Engelberg Center colloquium focuses on business of intellectual property

Are we running out of trademarks? Professor Jeanne Fromer and John M. Desmarais Professor of Intellectual Property Law Barton Beebe posed this question to an intimate gathering of students, law scholars, and practitioners in the opening session of the Engelberg Center on Innovation Law and Policy spring colloquium. Fromer and Beebe posit in their paper “An Empirical Study of Trademark Depletion,” currently in a very early draft, that we might be experiencing a trademark shortage due to the large amount of commonly used English language words currently trademarked. This limit can have an impact on marketplace competition, cause consumer confusion, and degrade the quality of goods and services. This intersection of law and economics, ripe for exploration, is the topic being examined this semester.

The colloquium focuses each year on a theme. The first, held in 1997, explored the definition of innovation and the incentive structures behind it. Professor Christopher Sprigman said of this year’s colloquium, which he is co-leading with Professor Scott Hemphill, “We wanted to give students a sense of how economists and economically minded lawyers are thinking about innovation questions.”

“It’s a very broad topic,” acknowledges Hemphill. “There’s so much going on in innovation policy right now. We’re starting to think about rewriting the copyright statute. There’s this explosion of patent litigation. Economic analysis helps us think about these issues by giving us theories that can help us to understand what’s going on, and economics provides methodological tools that let us actually try to work out what’s really going on.”

Christopher Sprigman

The colloquium format, made popular by the Colloquium in Legal, Political, and Social Philosophy—co-founded by NYU Law professors Ronald Dworkin and Thomas Nagel in 1987—is unique in the academic world. “You feel like you’re engaging on the foundational level of knowledge, which is very different from reading out of a journal or a casebook,” says Zachary Travis ’17. “I wouldn’t trade it for any other class.”

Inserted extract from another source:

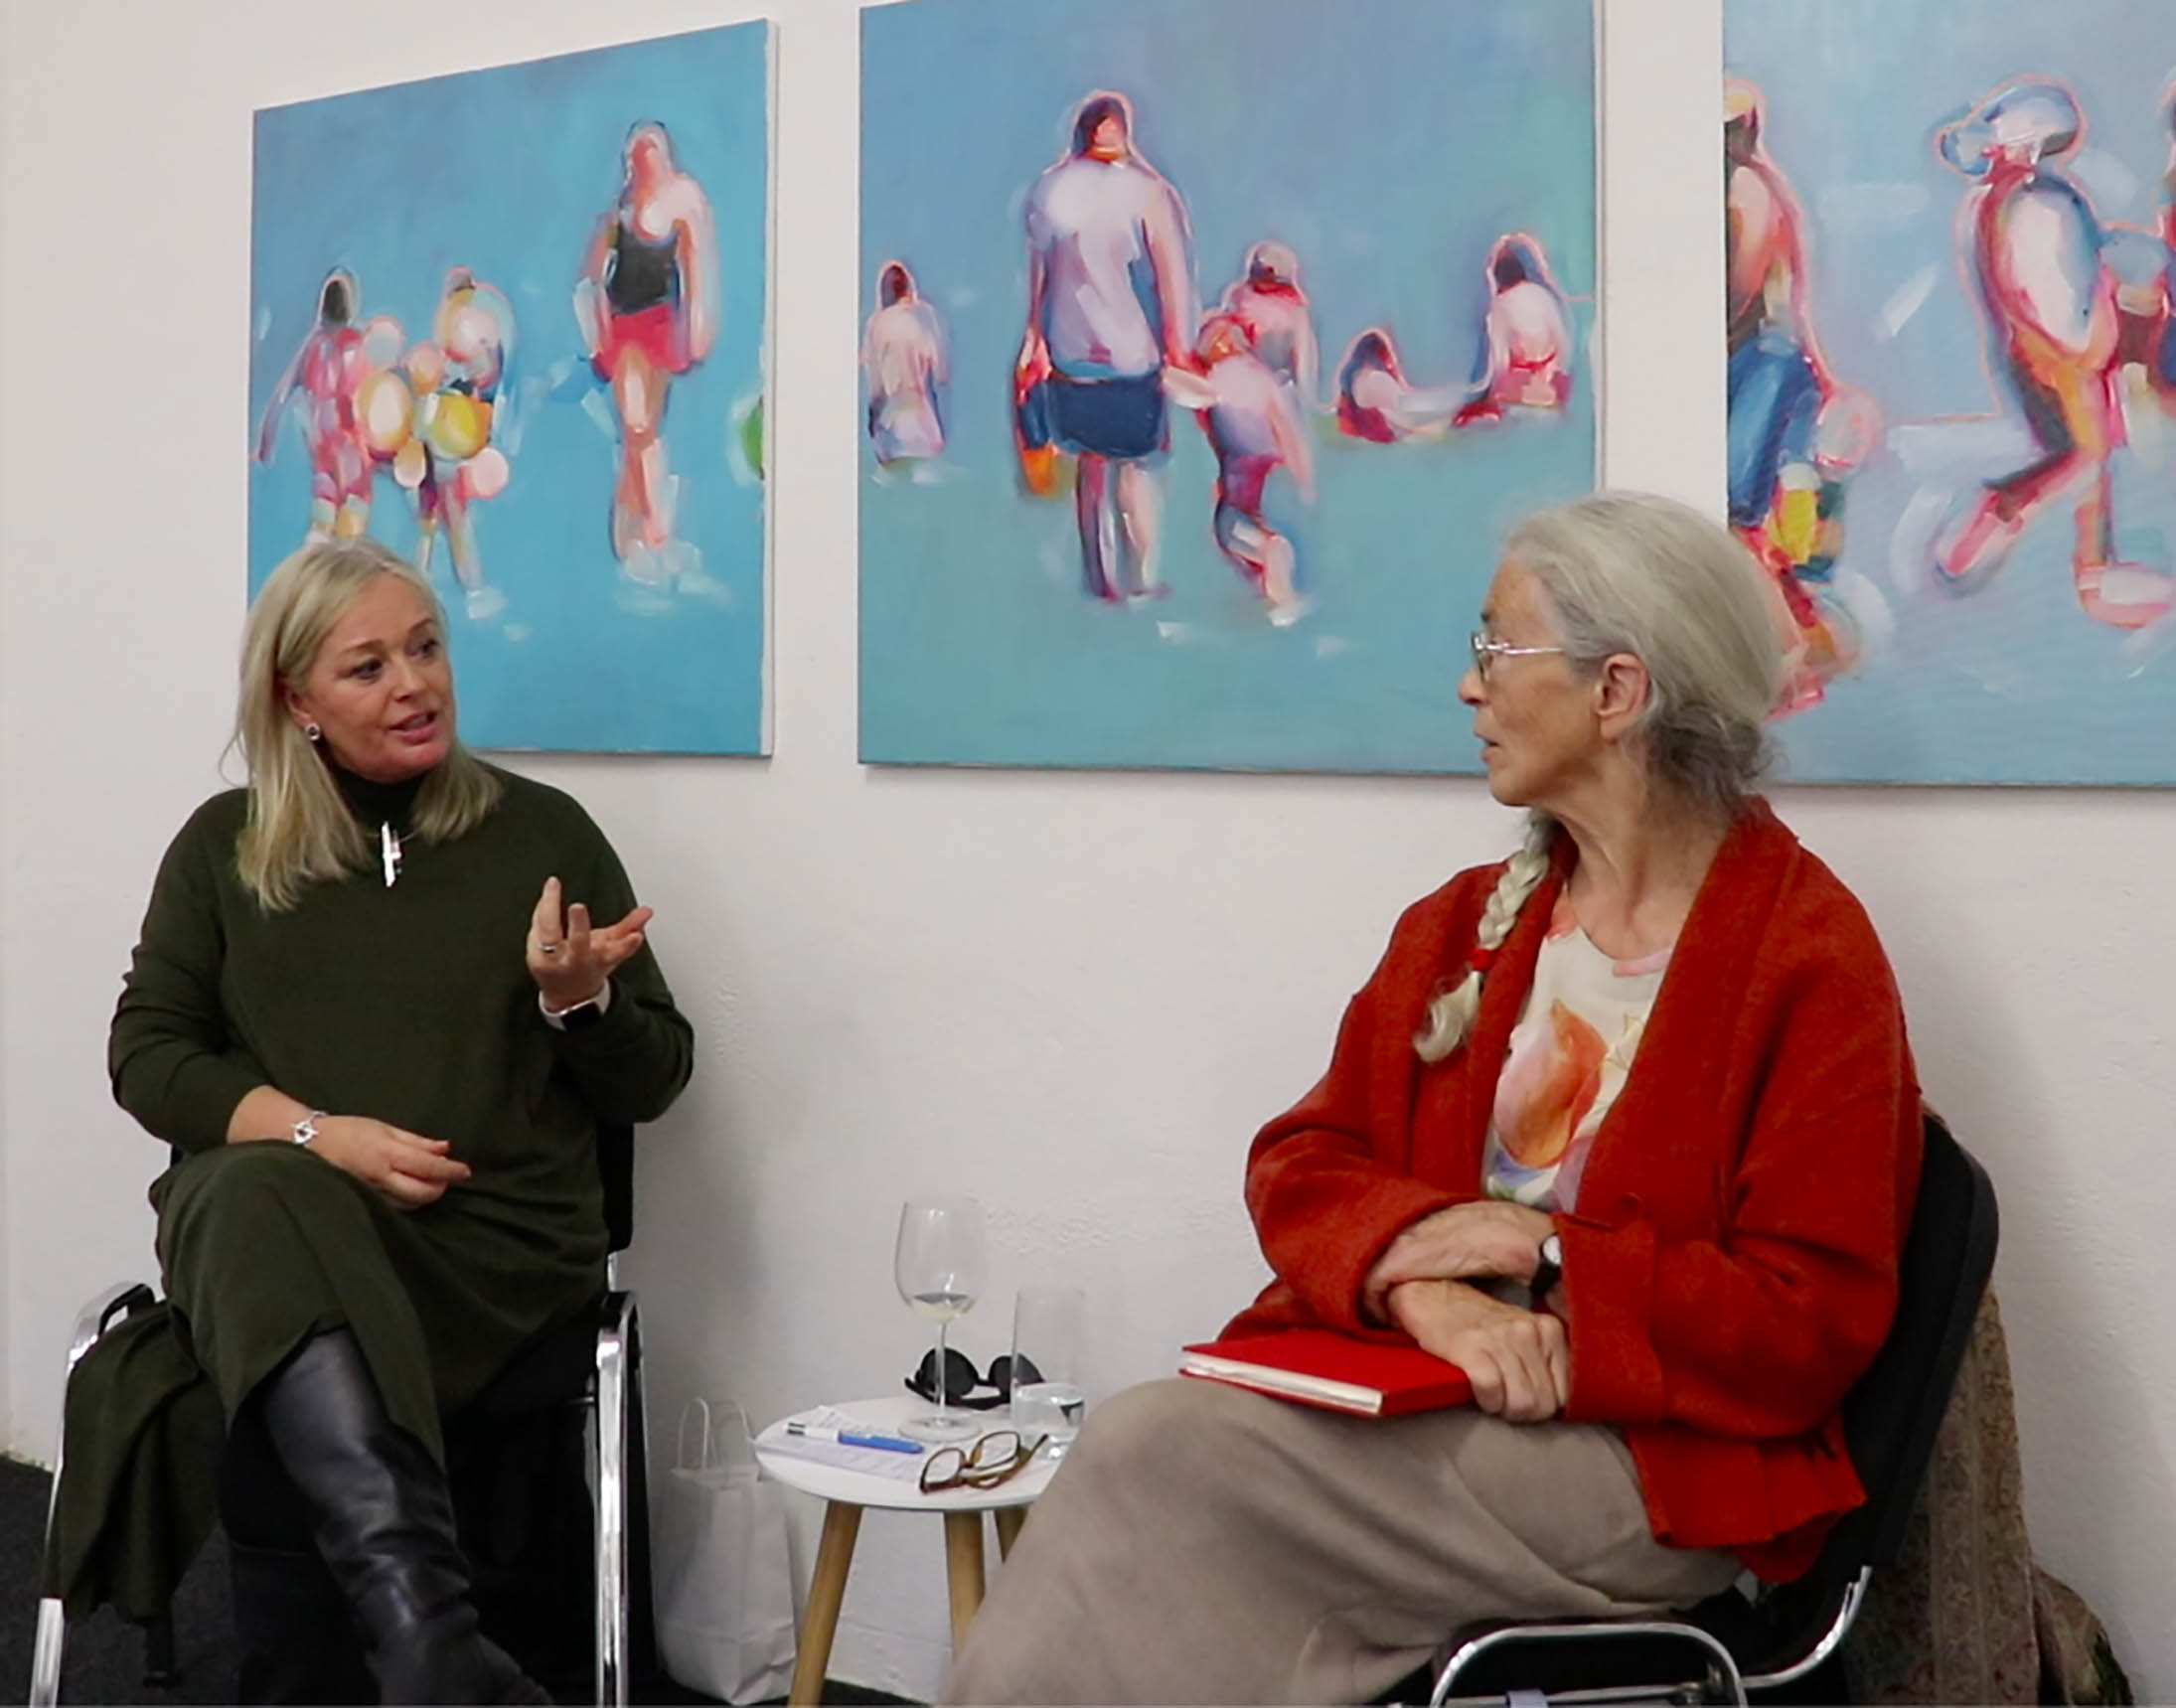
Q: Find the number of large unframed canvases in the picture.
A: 3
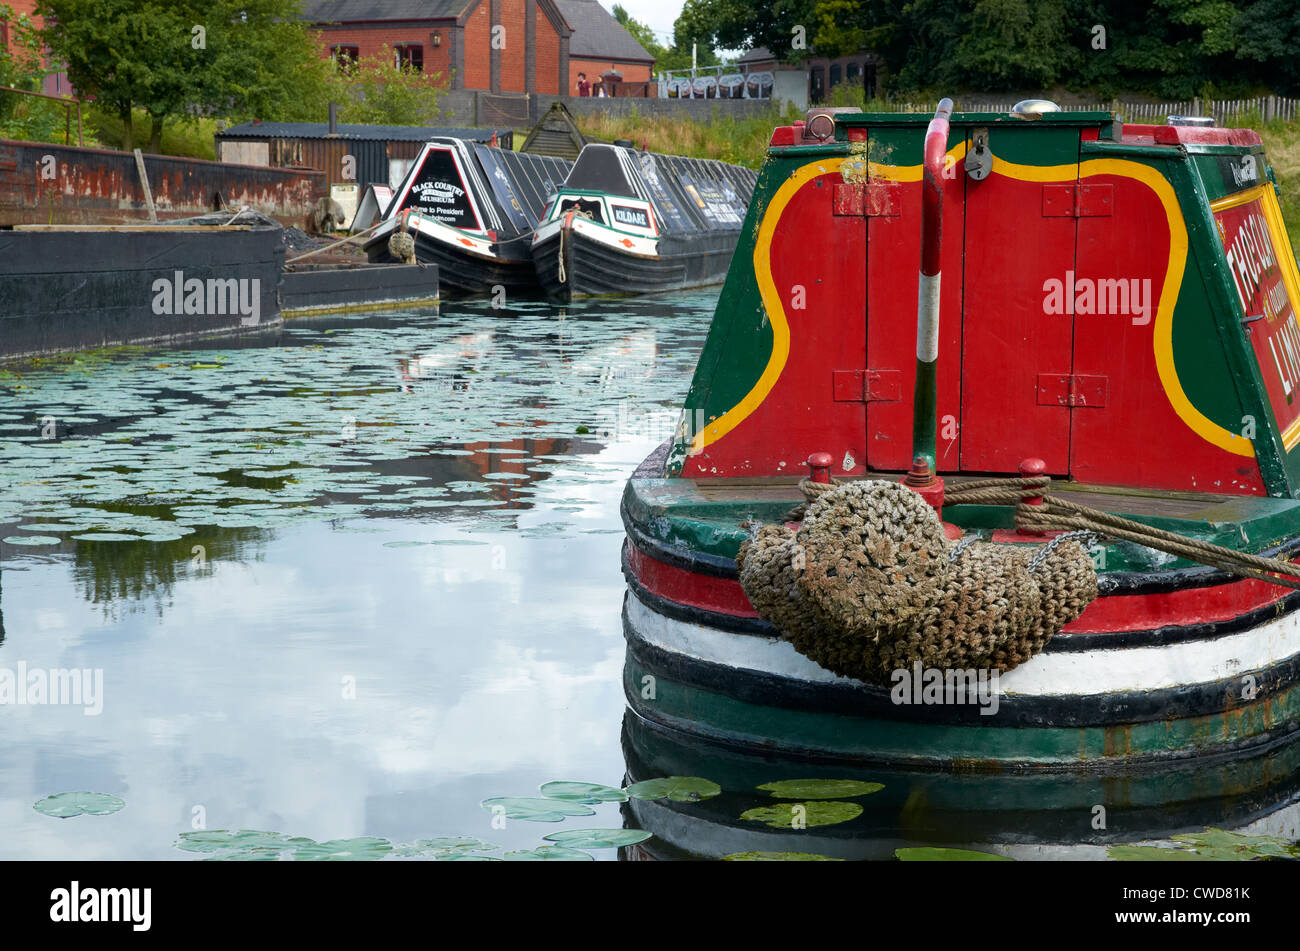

Students in the colloquium are given working research papers by academics in the field. This allows them to question and explore the ideas in the papers directly with their authors. Students then produce research papers related to the colloquium’s focus on the law and economics of innovation. Travis is currently writing his paper on the validity of the Research and Experimentation Tax Credit and whether there are other ways the government could spend money to encourage innovation.    

Scott Hemphill

The paper topics presented in the colloquium run from theoretical to empirical and are as diverse as the scholars themselves. Following Fromer and Beebe’s first session, Tim Wu—Isidor and Seville Sulzbacher Professor of Law at Columbia Law School and pop culture writer—presented a more theoretical question regarding innovation. “Tim Wu offered a novel theory of how to think about attention-broker firms like Google and Facebook who collect eyeballs and resell that attention to advertisers, and if that’s a helpful lens for understanding the world,” says Hemphill.

“I hope that through exposure to scholarship—current scholarship that is seeking to address interesting, central current questions in innovation policy—that students will get some idea of what scholars do to approach some of these questions, how we come to learn things, what are the strengths and weaknesses of different methodological approaches within the law and economics discipline,” says Sprigman.

Analyzing the papers from this scholarly point of view is helpful in many respects. Sprigman believes deeply diving into a paper is advantageous in order to gain more firm understanding of a particular part of the law. “For example, it’s very difficult to be a really great antitrust practitioner without also being a really discerning consumer of antitrust scholarship,” says Sprigman.

Travis agrees that his participation in the colloquium as a student will prepare him for the future. “The colloquium lets us go in depth on issues instead of studying at the surface,” says Travis. “That’s a skill that will be necessary in practice.”